Peace wrapped her in an embrace, pulling her down into a place remote from... this place.. from what had happened... from whatever lay in the future. She closed her eyes. Sparks of light filtered in between her eyelashes reminding her of petals ... apple blossom petals.

They heaped gently on to her face and around her body.

Sophie fell asleep ...

PART ONE
The Rising Storm
May-October 1789

Chapter 1

Sophie, May 1789

‘Sophie Maria,' admonished her governess. ‘I must beg you to adjust your skirts.'

Sophie looked down in some surprise. Her shoe and only the tiniest suggestion of ankle was showing.

It was all so ridiculous.

She had been thinking about other things – the beautiful weather, the way the white apple blossom blushed pink, and of the scents that came with spring. There were the light, tangy scents that suggested summer to come ... there were the deeper aromas that belonged to drowsy nights when the warmth lulled you to sleep. The winter had been hard and it was months since she had felt like this. Everyone, including the animals, had suffered. Now it was – to put it simply - intoxicating to be out in the fresh, sunny air and to dream of summer.

She brushed her skirts down over the offending ankle and settled herself more comfortably on the rug. Miss Edgeworth had an arrangement – or rather, she had been persuaded to accept Sophie's arrangement. A geography lesson would be so much better out of doors, Sophie had reasoned, so much more appropriate than in the small, darkly panelled schoolroom where they spent so much of their time.

Miss Edgeworth agreed.

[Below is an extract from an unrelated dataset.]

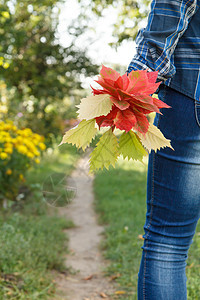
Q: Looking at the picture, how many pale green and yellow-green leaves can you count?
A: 5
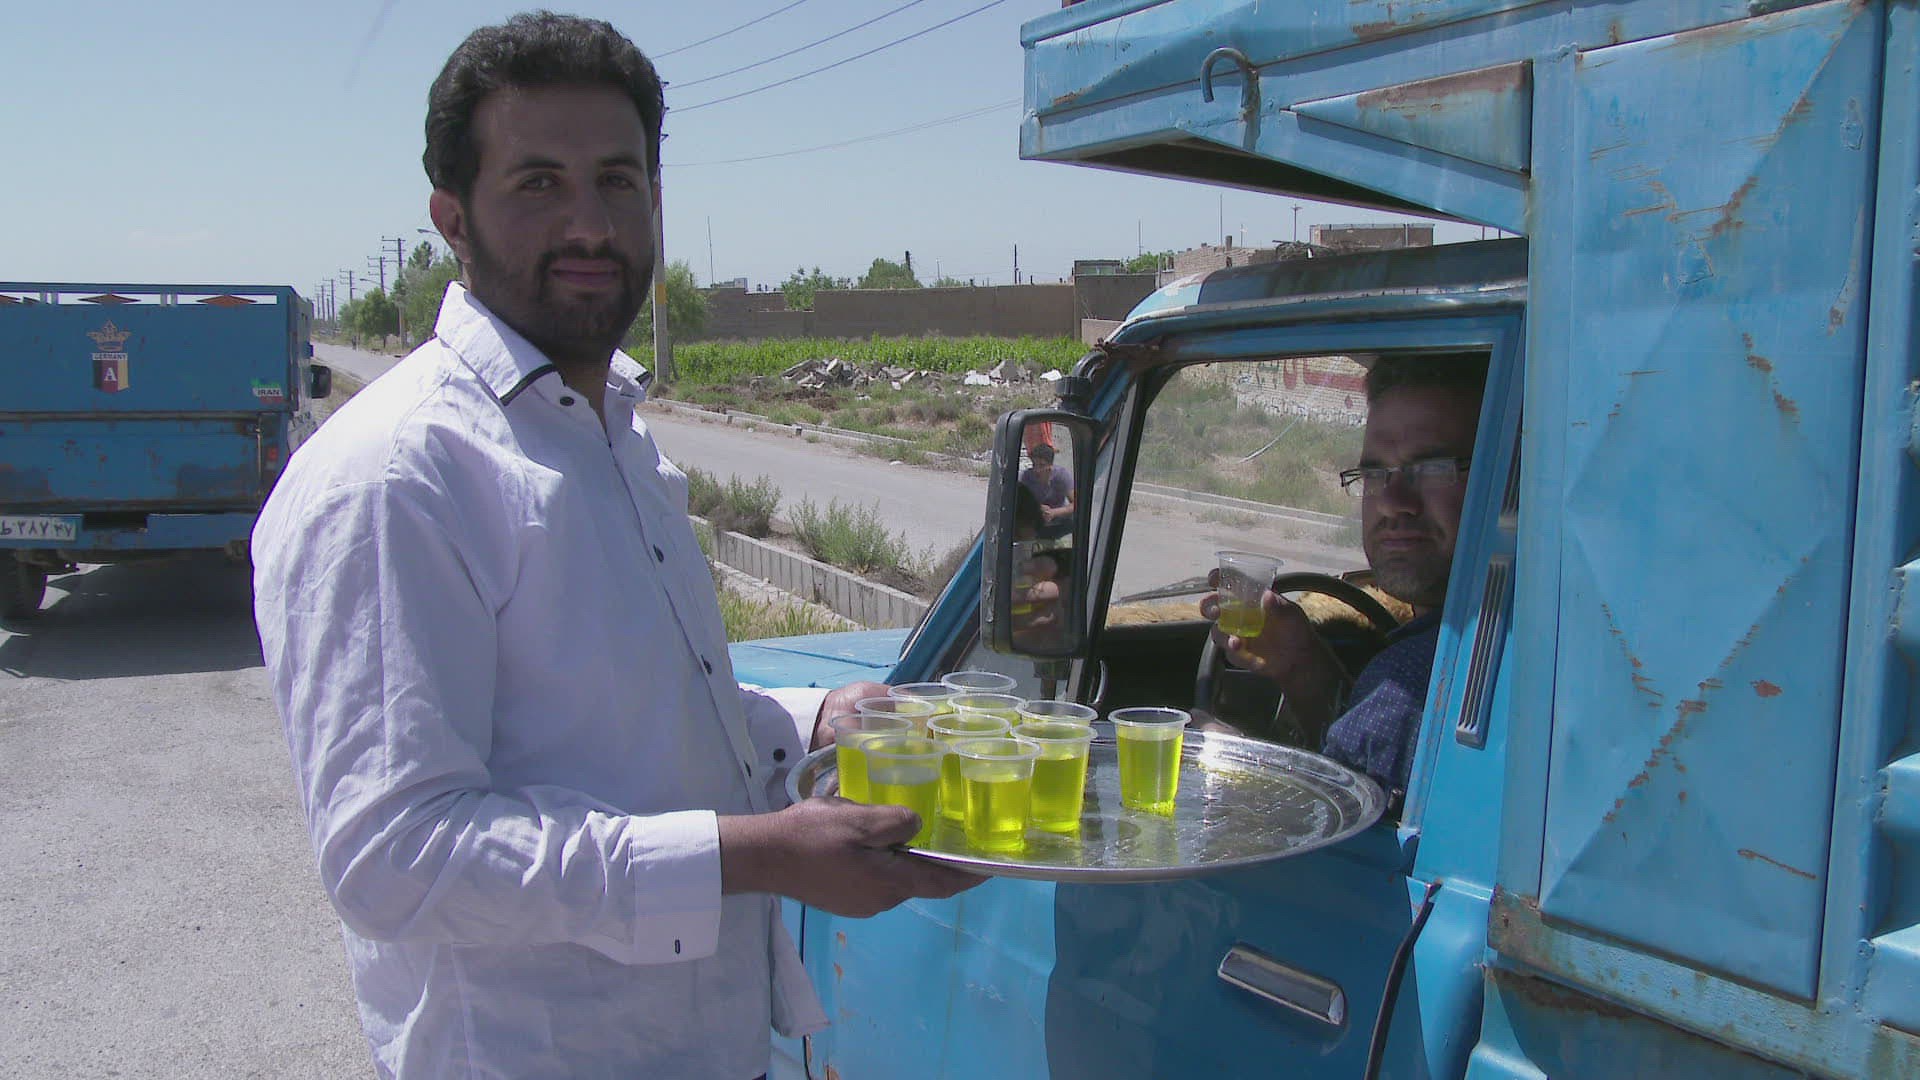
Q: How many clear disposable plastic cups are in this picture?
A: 12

Sophie knew she would for Miss Edgeworth always welcomed a change in the routine and, goodness knows, there was little enough excitement in her life. Not that Miss Edgeworth complained. Miss Edgeworth had once confessed knew her duty and her place: but she had not always been so resigned. Once there had beat a tiny pulse of hope and excitement in her breast but her circumstances and her consequent lack of expectations had killed it. Even so, Miss Edgeworth remembered what it felt like to be eighteen and so she had given in to Sophie's eager request, knowing that her employers trusted her judgement.

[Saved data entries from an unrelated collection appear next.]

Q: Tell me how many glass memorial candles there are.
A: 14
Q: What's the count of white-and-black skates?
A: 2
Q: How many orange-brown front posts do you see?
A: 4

Miss Edgeworth sniffed gently. Indeed, the Luttrells, Sir Brinsley and his French wife, Lady Aimée, were unusual, in her experience, in the latitude they permitted their governess over matters concerning their only daughter. Miss Edgeworth had no intention of betraying that trust; neither did she have occasion for regret in taking up the post. In Sophie she had a willing pupil who if anything had to be dissuaded sometimes from spending too much time reading or from writing up her journal. Yes, Miss Edgeworth reflected – possibly for the thousandth time - as she arranged her primers under a tree in the orchard, I have been fortunate in Sophie, who is as sweet-tempered as she is lovely. But in Miss Edgeworth's real opinion, it was the seriousness that underlay Sophie's youthful high spirits, the suggestion of a spirit capable of feeling and compassion, that lent Sophie a special quality. In her disloyal and more wistful moments, Miss Edgeworth regretted that Sophie was destined to spend her life at High Mullions as a dutiful wife and mother, although she did not doubt that Sophie would be content.